### TASK REQUIREMENTS
Make an exact copy of the lines from the one holding "Q: How many" through the end of the entries below, both ends kept, and of nothing else. Exclude pictures.

### INFORMATION PROVIDED
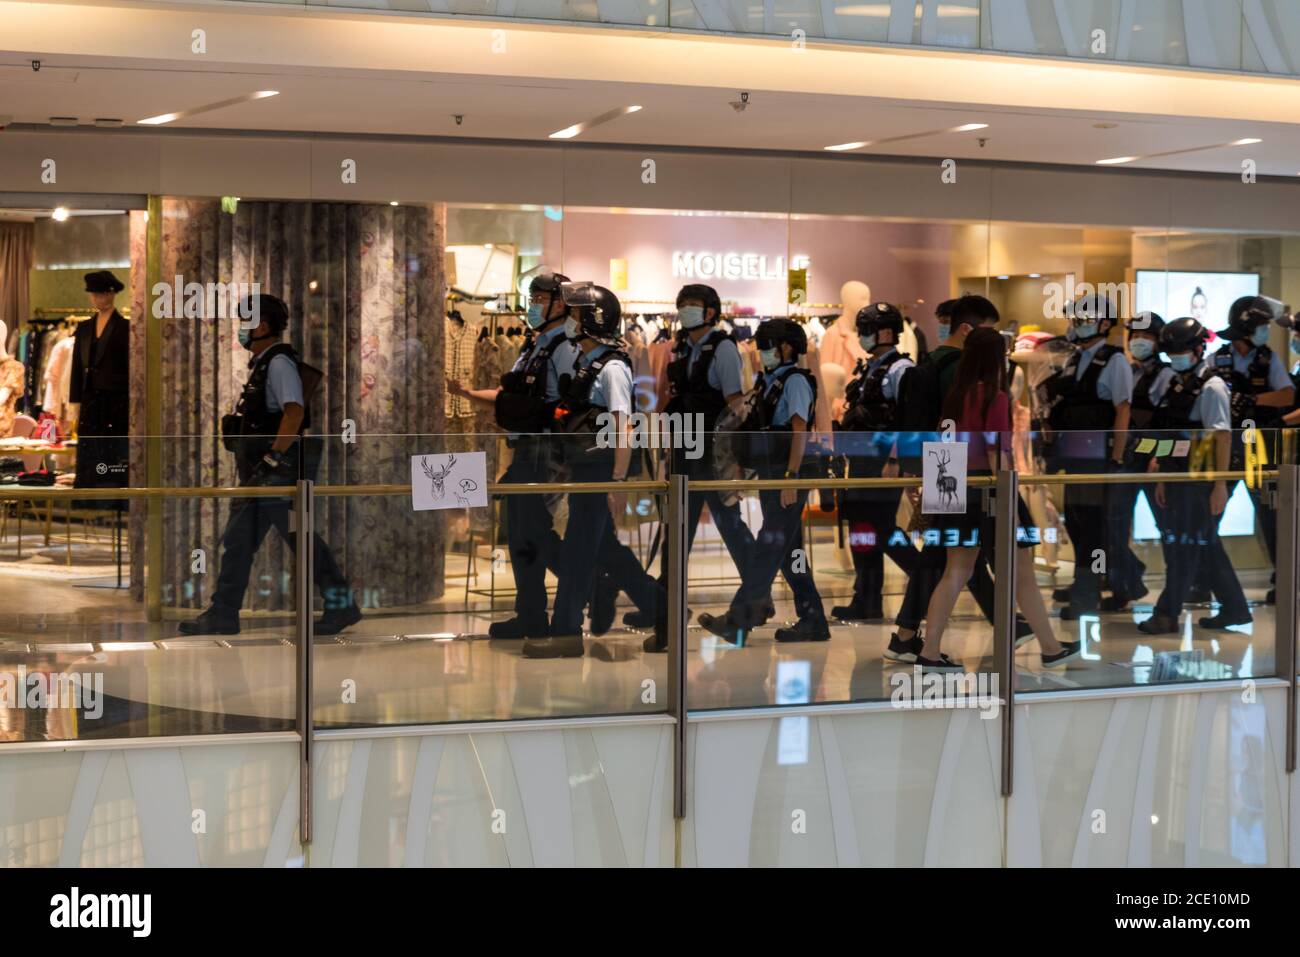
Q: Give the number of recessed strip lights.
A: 4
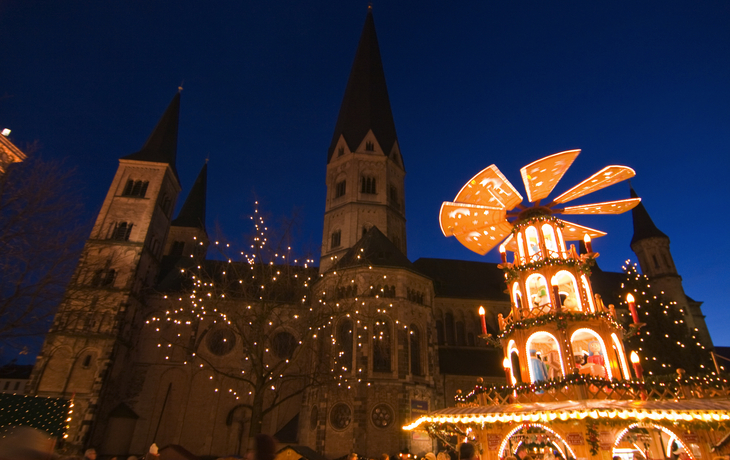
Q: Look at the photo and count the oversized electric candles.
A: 7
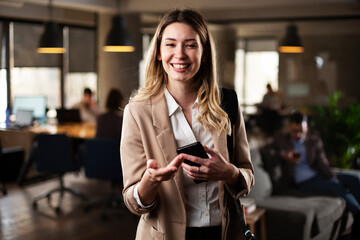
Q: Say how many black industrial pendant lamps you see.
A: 3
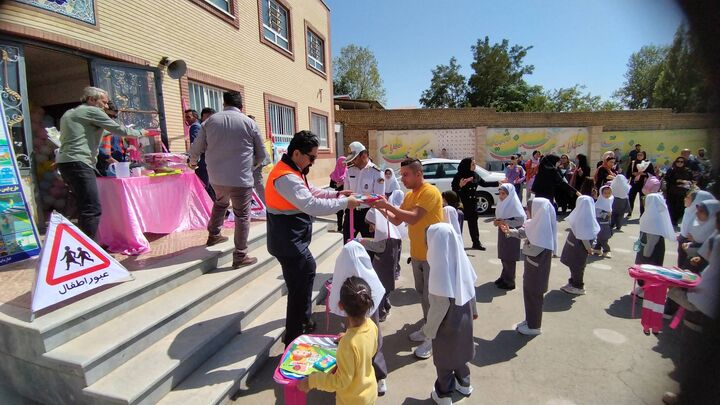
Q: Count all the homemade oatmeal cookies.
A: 0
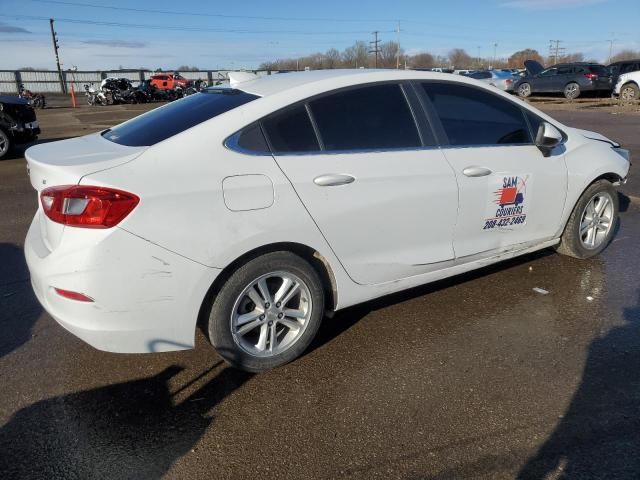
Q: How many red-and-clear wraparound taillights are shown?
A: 1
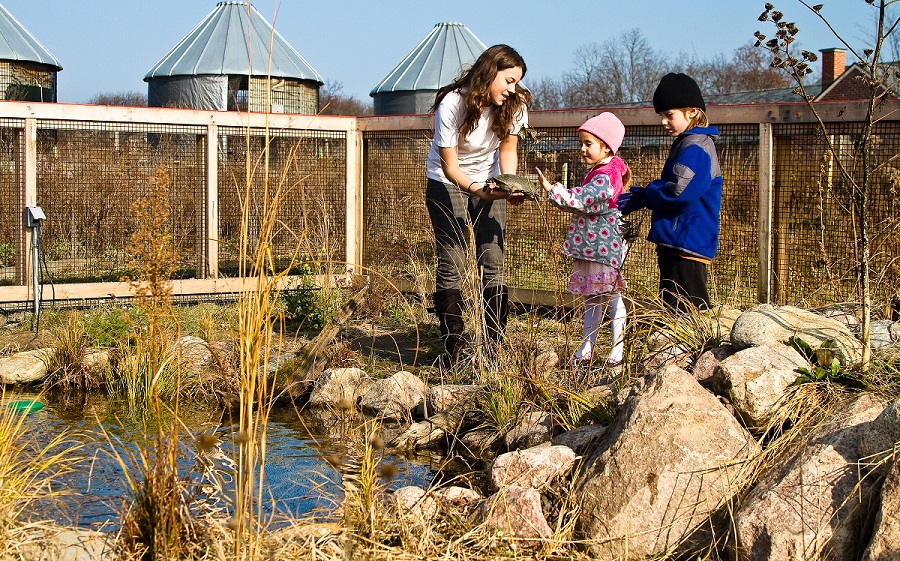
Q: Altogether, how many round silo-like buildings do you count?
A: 3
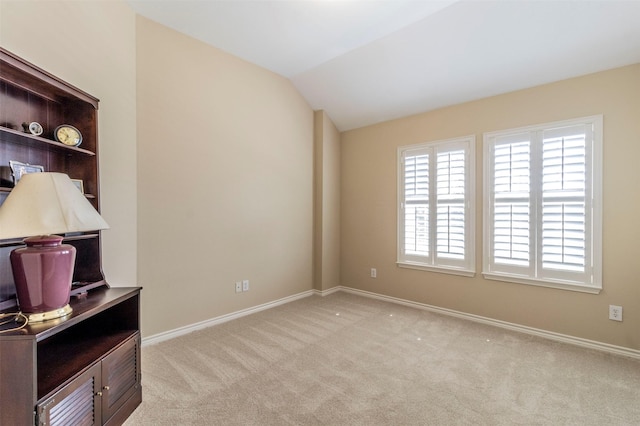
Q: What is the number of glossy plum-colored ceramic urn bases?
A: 1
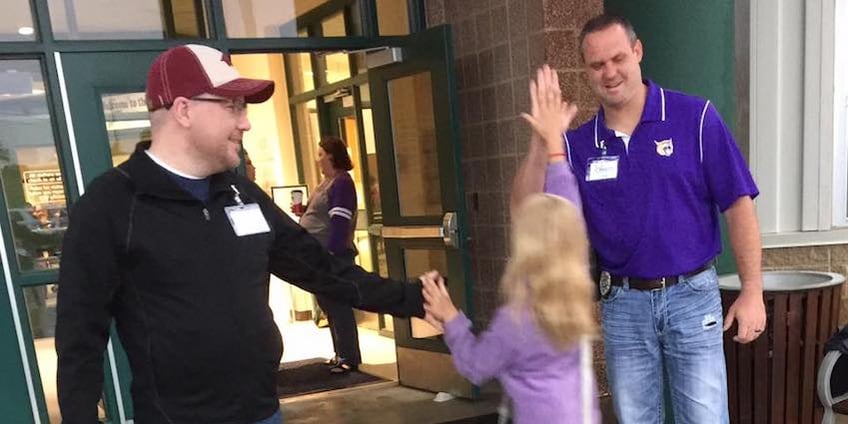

### RESPONSE TO THE EXERCISE
Q: How many red-and-clear wraparound taillights are shown?
A: 1
Q: Altogether, how many round silo-like buildings do you count?
A: 3
Q: What is the number of glossy plum-colored ceramic urn bases?
A: 1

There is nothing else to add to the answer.